Subject: is there a statistician in the house? (long)
From: Seth Gordon <>
Date: Thu, 10 Mar 2005 14:25:20 -0500

I have a weird idea for how to address the perpetual question "how can I 
pay the rent by writing open-source software"?  My idea depends on some 
statistical techniques that I've read about, but never formally studied. 
    I'm hoping that someone on this list who knows more about statistics 
than myself can tell me if I'm onto something useful here, or if I'm 
just waving my hands.

The community of free-software writers is frequently referred to as a 
gift economy, where people donate code to the community in order to 
enhance their own reputation.  I would like to point out two significant 
things about such economies, in general:

(1) Gift economies are most effective in communities where the donors 
and recipients are doing the same kind of work.  (Presumably this is 
because, in the absence of price signals, the shared knowledge of the 
craft assures donors that recipients will properly appreciate the 
donors' work.)  In the classic gift economy, the potlatch, everyone 
involved belonged to a hunter-gatherer tribe.  Pal Erdos's reputation 
among his fellow-mathematicians was such that many mathematicians let 
him stay in their homes; professors in other fields would presumably not 
be so interested in hosting a mathematician, however famous. 
Open-source hackers have tended to be much more diligent in producing 
code that their fellow hackers can appreciate than they have been in 
producing artifacts that benefit other groups (e.g., documentation for 
non-technical end-users).

(1') Another way of stating this is that there is no global ordering for 
people's reputations.  If I say that A is a more praiseworthy hacker 
than B, and you say the opposite, there is no yardstick for judging 
between us.  Of course, if we both are trying to hire a programmer and 
we start putting out competitive bids, we will discover whether or not 
A's labor has a higher *market* value than B's, but then we are no 
longer in the realm of a reputation-based economy.

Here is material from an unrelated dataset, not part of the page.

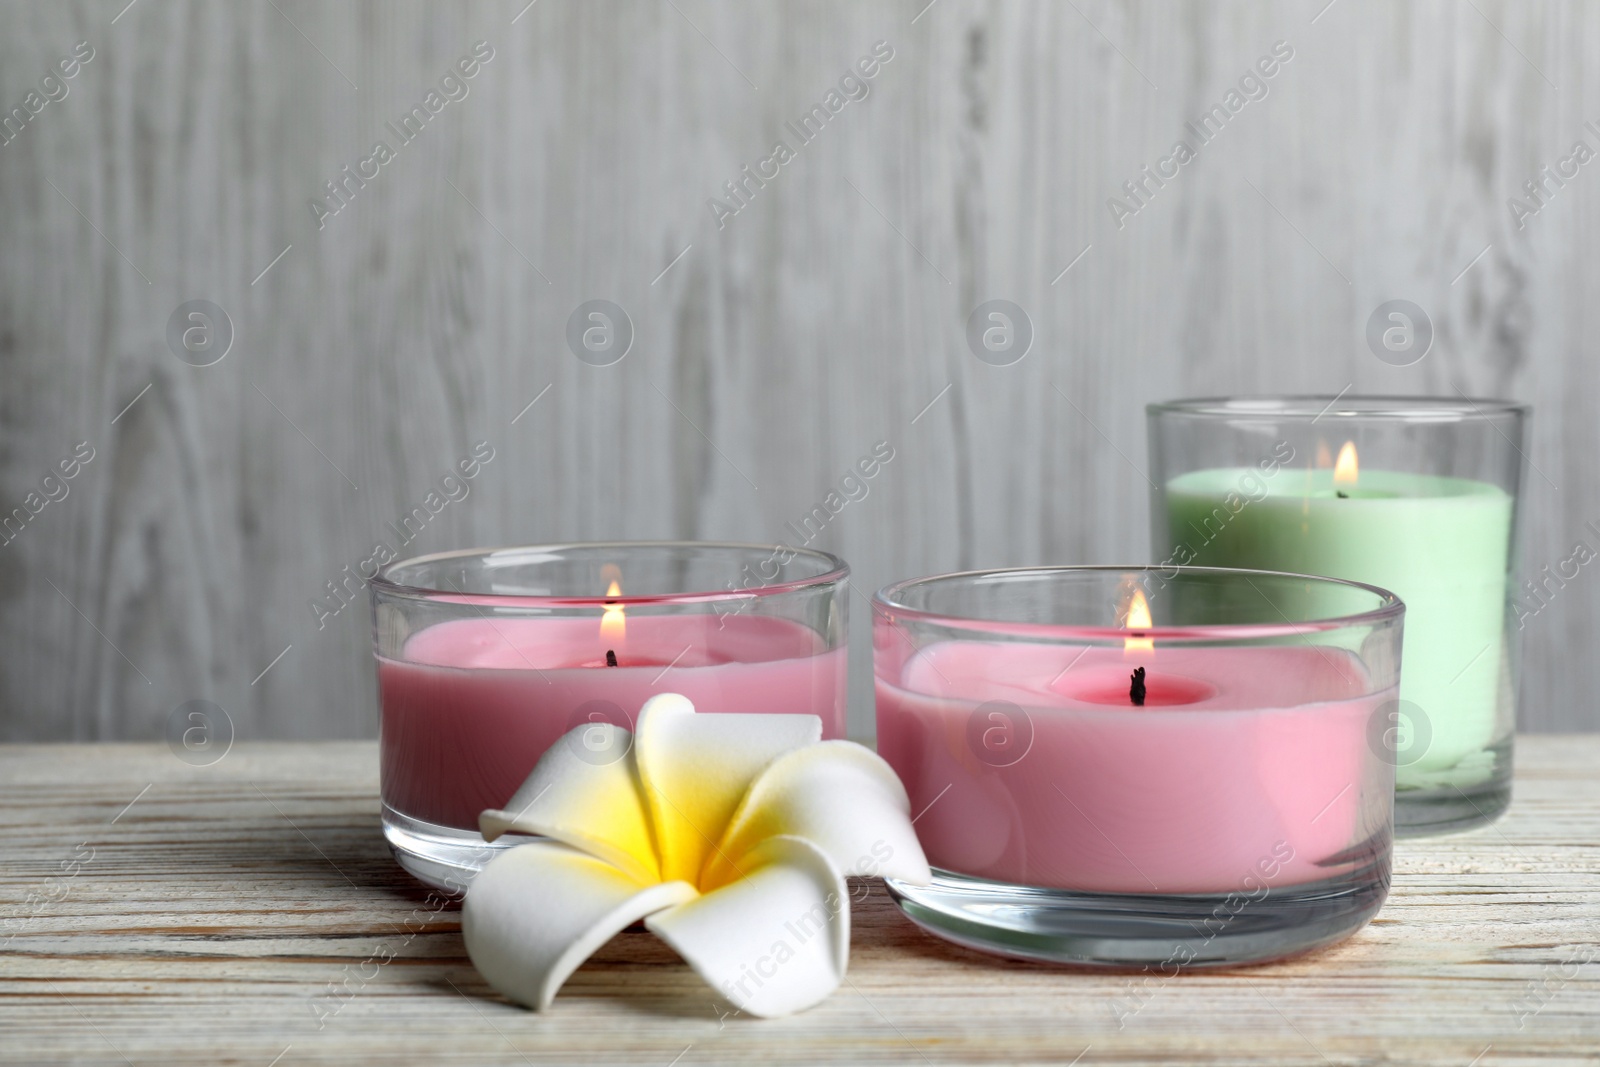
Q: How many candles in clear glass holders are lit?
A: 3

(2) Reputation is ordinal, not parametric.  That is, I might say that A 
is a more praiseworthy hacker than B, but I cannot quantify *how much 
better* A is.

Now, if there were some way to *transfer reputation* from one person to 
another, then the effects of (1) could be diluted.  If, for example, my 
mother told me that a certain piece of free software made her life much 
much easier and she regarded its author very highly, then even if I 
personally had no use for that software, I would be favorably disposed 
towards its author.  How can that transfer of reputation be formalized?

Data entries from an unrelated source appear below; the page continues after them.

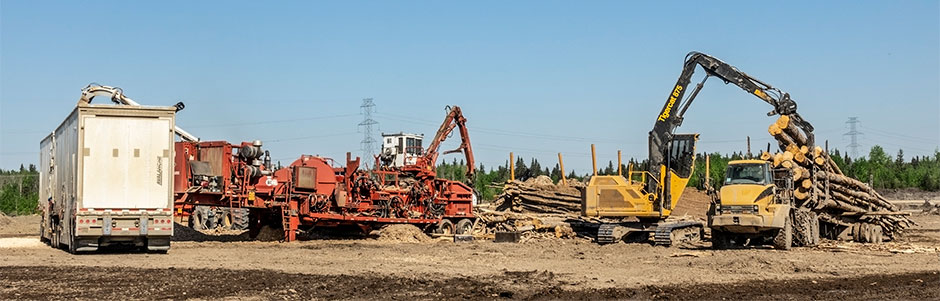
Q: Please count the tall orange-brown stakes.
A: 5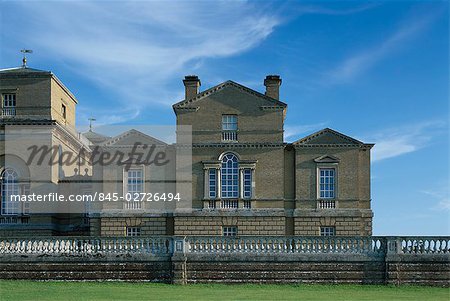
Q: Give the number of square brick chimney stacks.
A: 2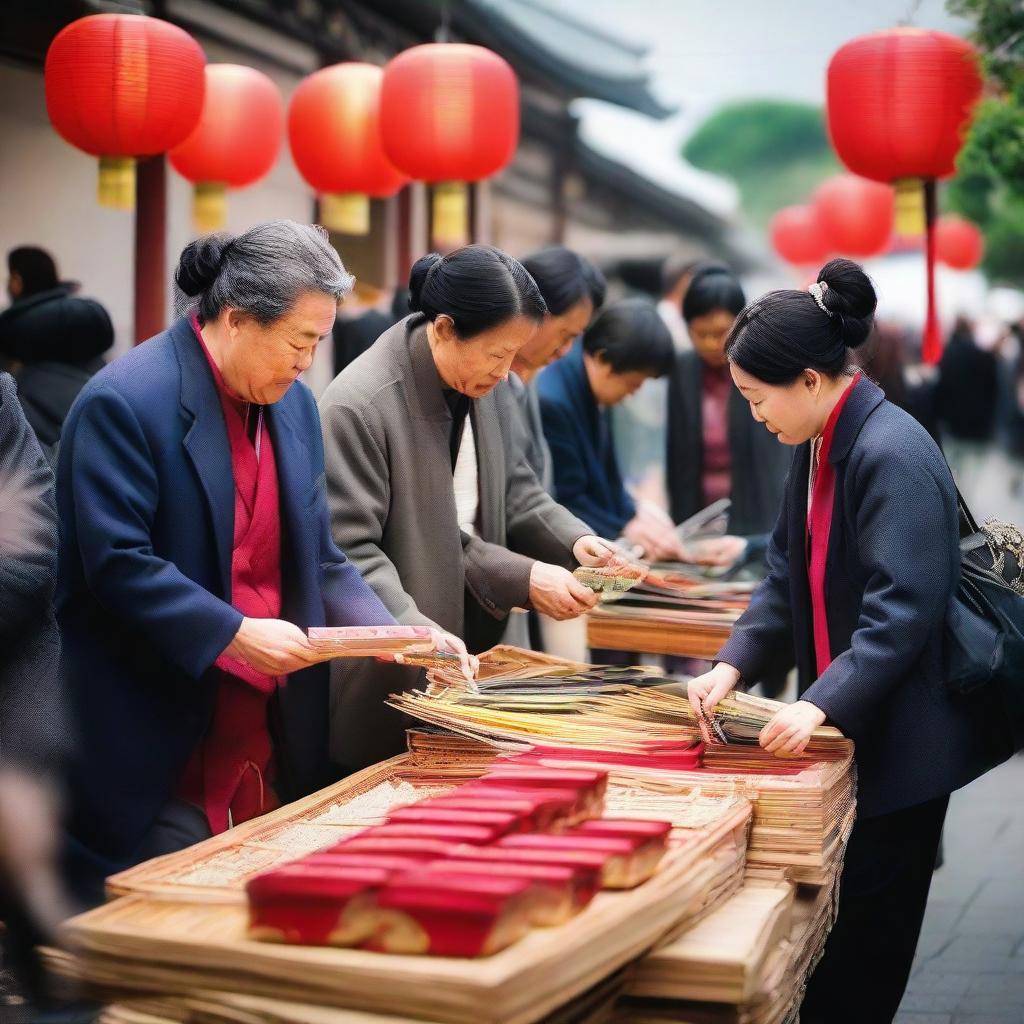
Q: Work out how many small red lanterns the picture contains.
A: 3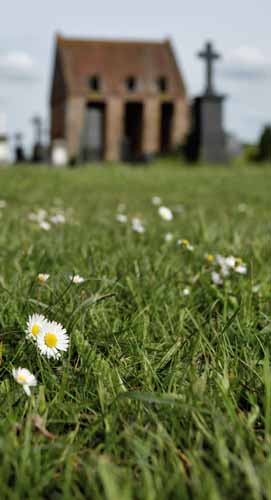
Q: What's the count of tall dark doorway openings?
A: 3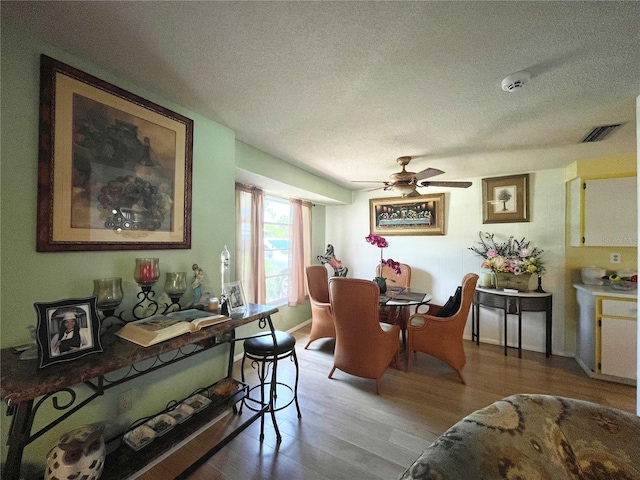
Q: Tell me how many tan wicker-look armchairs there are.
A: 4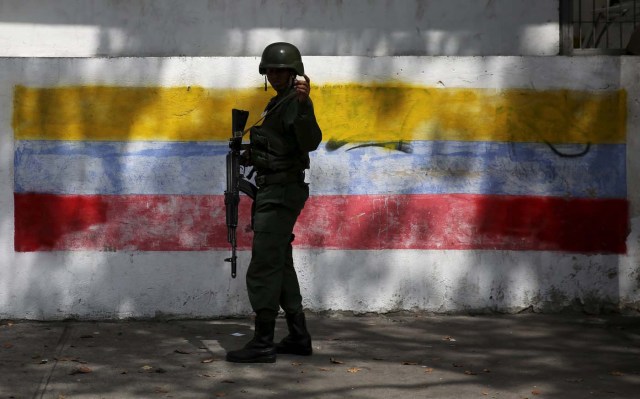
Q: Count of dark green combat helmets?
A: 1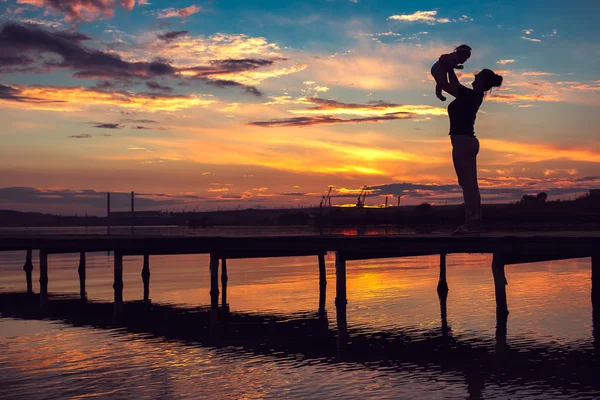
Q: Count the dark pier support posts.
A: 12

With that introduction, I present The Kindness Of Strangers Game.

(1) The game is played in turns.  (Assume for the time being that each 
turn lasts one month.)  Players commit to give one another gifts of 
goods and/or services, and promise that all other factors being equal, 
they will use the ranking system described below to determine who to 
give things to.  (A nonrival good given to the entire community, such as 
an open-source program or an original piece of music, can be accepted as 
a gift by everyone who appreciates it and ignored by everyone else.)

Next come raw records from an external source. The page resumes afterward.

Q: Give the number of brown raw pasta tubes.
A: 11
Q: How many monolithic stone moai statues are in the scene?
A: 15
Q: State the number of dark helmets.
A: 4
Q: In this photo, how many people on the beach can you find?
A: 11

(2) During each turn, each player announces his or her "donors" and 
"endorsees".  By naming someone as a donor, you say, "So-and-so gave me 
some gift in the previous turn, for which I am grateful."  By naming 
someone as an endorsee, you say, "If you give so-and-so a gift in the 
next turn, I will be inclined to reciprocate it."  Endorsees can be 
friends, relatives, gurus, etc.

(3) Your donors are ranked by how much you value their gifts.  This is 
your "primary rank list".

(4) (This is the statistics part.) The people whom you named as 
endorsees in the previous turn share their primary rank lists with you 
in the current turn.  You can combine these lists into a single list as 

(4a) Treat each ranking of each donor as an observation; treat the set 
of rankings received by each donor as a sample.

(4b) Use the Kruskal-Wallis test to find out if there is a statistically 
significant difference between your samples.  If no donor has 
significantly better rankings than any other donor, then the only way to 
combine the lists is to declare a tie between all the donors.

(4c) If the Kruskal-Wallis test *does* find a difference, then use the 
post-hoc Newman-Keuls statistic to find out who tended to outrank whom.

(Conveniently enough, the Statistics::KruskalWallis Perl module purports 
to do both these calculations.)

(4d) The list generated by this procedure is your "secondary rank list". 
   Thus, a person who you never heard of, but who was generous to your 
friends, may show up highly in your secondary rank list.

(4e) This process may be continued recursively--players may publish 
their secondary rank lists and use them to compute tertiary lists, etc., 

(5) When you are deciding who to favor with gifts in the current turn, 
you let yourself be guided by the rankings in both your primary and 
secondary rank lists.


How badly am I abusing the statistical techniques I'm referring to here?

"Simple faith can lead to very complex aveirot."  --Shmarya
// seth gordon // // //